What if a candidate for state office set up a political action committee, commonly known as a PAC, so that it appeared to be independent of his campaign? And then routed money from the PAC to his campaign, as a means of allowing donors to give more than they otherwise legally could directly contribute to the campaign?
All of these things happened in South Dakota in the past two years.
No one was investigated or prosecuted. Evidently none of this was illegal.
The South Dakota Supreme Court has never been presented with a case involving the state constitution’s provisions regarding bribery of a legislator or considered any case involving the state laws regarding bribery, unlawful influence, improper influence, compelling action, compelling inaction, or solicitation of a legislator.

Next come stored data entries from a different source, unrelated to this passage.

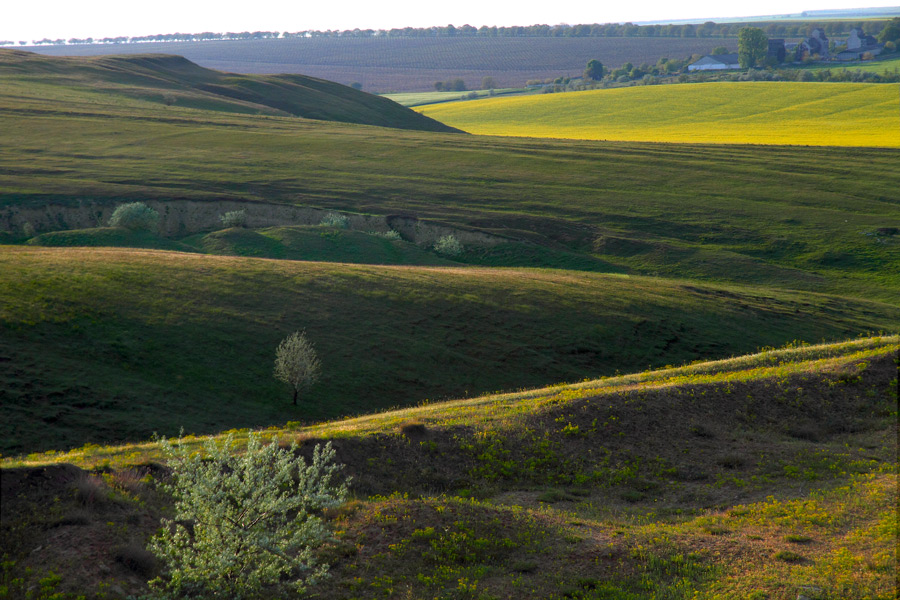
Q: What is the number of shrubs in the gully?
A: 5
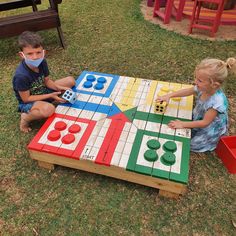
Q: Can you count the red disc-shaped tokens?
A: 4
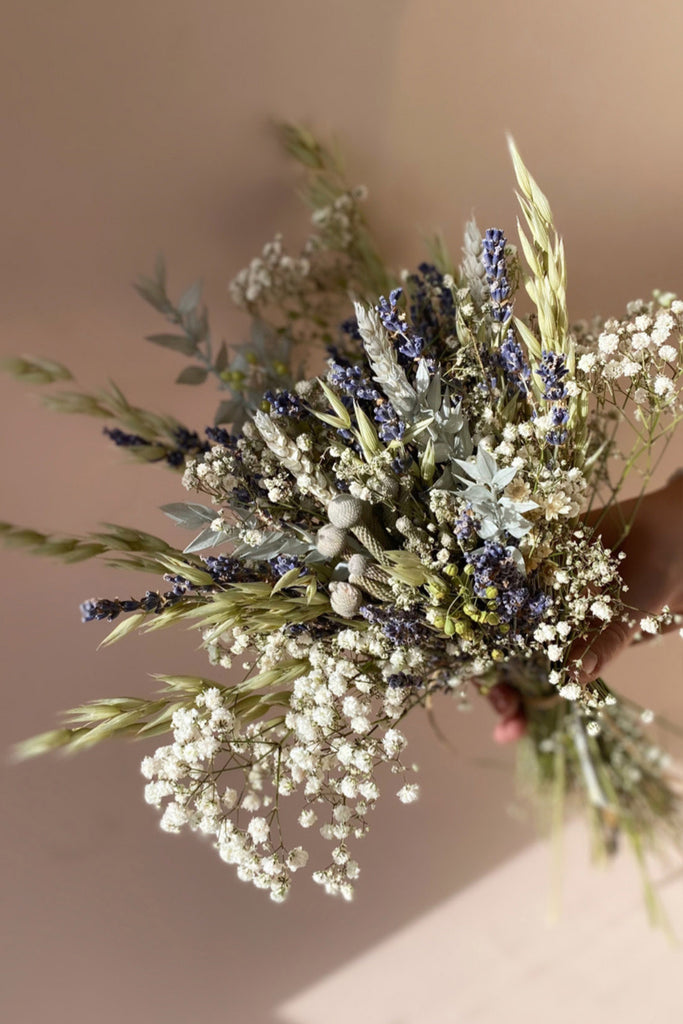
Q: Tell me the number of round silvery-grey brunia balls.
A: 4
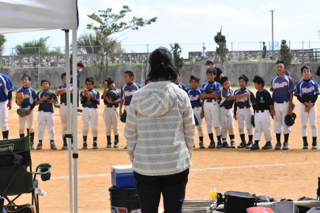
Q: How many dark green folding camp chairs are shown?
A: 1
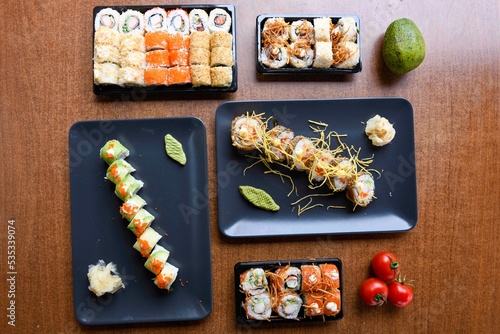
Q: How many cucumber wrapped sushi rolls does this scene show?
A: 8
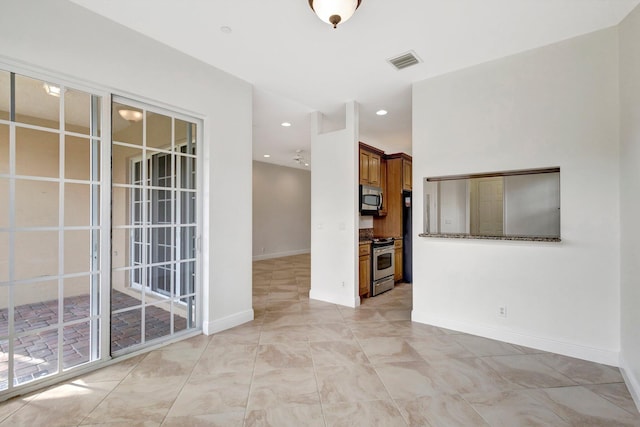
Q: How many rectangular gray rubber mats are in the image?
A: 0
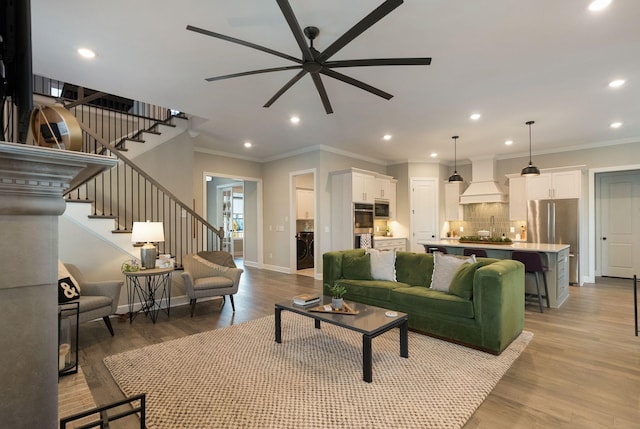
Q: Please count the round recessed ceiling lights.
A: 10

The reason for this seemingly unblemished record of legislator integrity might be the words of the constitution itself. Consider the oath legislators take, when they promise:
“… I have not knowingly or intentionally paid or contributed anything, or made any promise in the nature of a bribe, to directly or indirectly influence any vote at the election at which I was chosen to fill said office, and have not accepted, nor will I accept or receive directly or indirectly, any money, pass, or any other valuable thing, from any corporation, company or person, for any vote or influence I may give or withhold on any bill or resolution, or appropriation, or for any other official act.”
Then there’s this second section from the same Article III, regarding the Legislature, in the constitution:
“Any person who shall give, demand, offer, directly or indirectly, any money, testimonial, privilege or personal advantage, thing of value to any executive or judicial officer or member of the Legislature, to influence him in the performance of any of his official or public duties, shall be guilty of bribery and shall be punished in such manner as shall be provided by law.

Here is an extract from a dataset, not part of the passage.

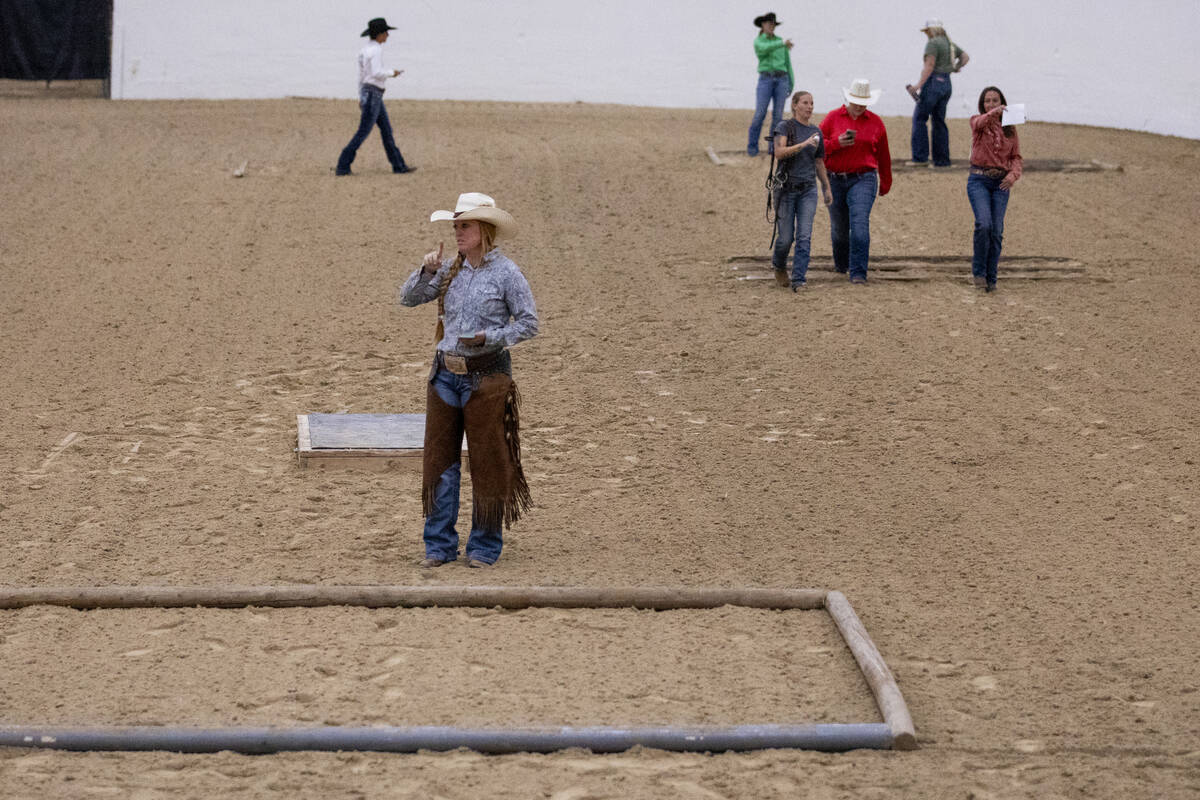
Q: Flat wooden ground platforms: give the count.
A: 1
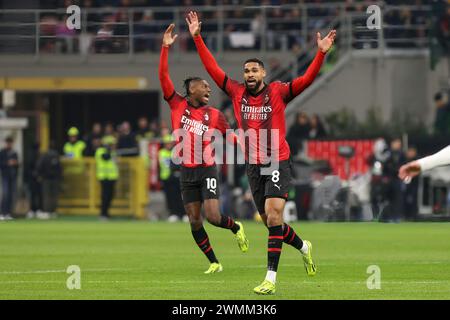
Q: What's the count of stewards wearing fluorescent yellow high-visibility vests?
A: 3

The catch, of course, is proving that someone “directly or indirectly” gave something or made an offer or made a demand in an attempt to influence.

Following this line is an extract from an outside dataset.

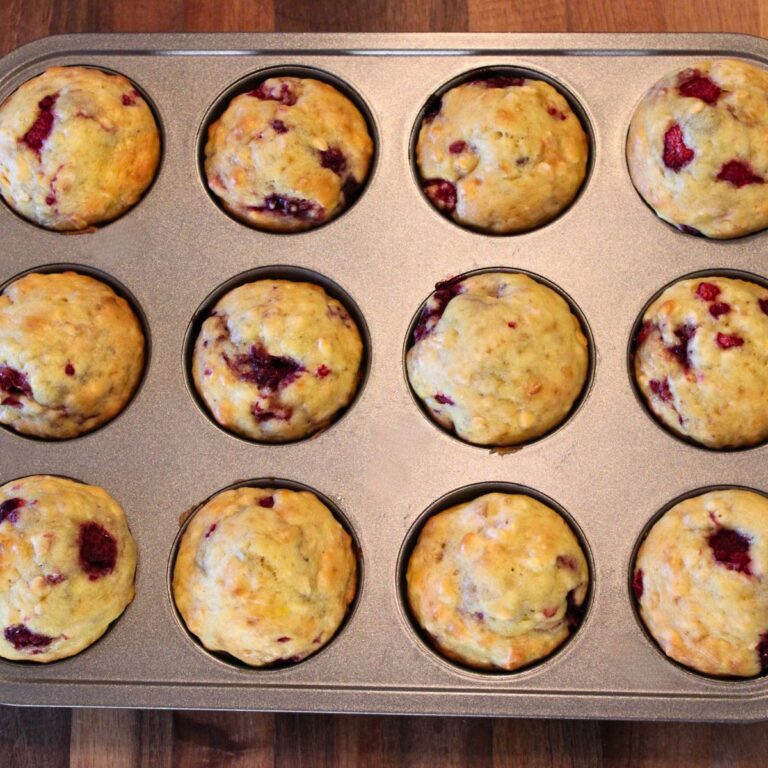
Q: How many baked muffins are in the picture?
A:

What our Legislature does is look the other way. So does our secretary of state, whose office oversees campaign finance regulations.
And unless someone takes an official complaint to law enforcement, the state attorney general isn’t going to open an investigation. The trails aren’t hard to find, however.
There are people who gave many thousands of dollars to candidates for the Legislature, secretary of state and governor, from both parties, for 2010 races, despite the limits in state law.
Here is the law regarding contributions to statewide candidates. To understand the loophole purposely left, read the three sentences together:
“If the contributor is a person, no candidate for statewide office or the candidate’s campaign committee may accept any contribution which in the aggregate exceeds four thousand dollars during any calendar year.
“A candidate campaign committee may accept contributions from any candidate campaign committee, political action committee, or political party.
“The limitation on any contribution from a person in this section does not apply to any contribution by the candidate or the candidate’s immediate family.”
The same provisions generally apply for the Legislature and county offices. The amount is smaller, but the loophole is just as big:
“If the contributor is a person, no candidate for legislative or county office or the candidate’s campaign committee may accept any contribution which in the aggregate exceeds one thousand dollars during any calendar year.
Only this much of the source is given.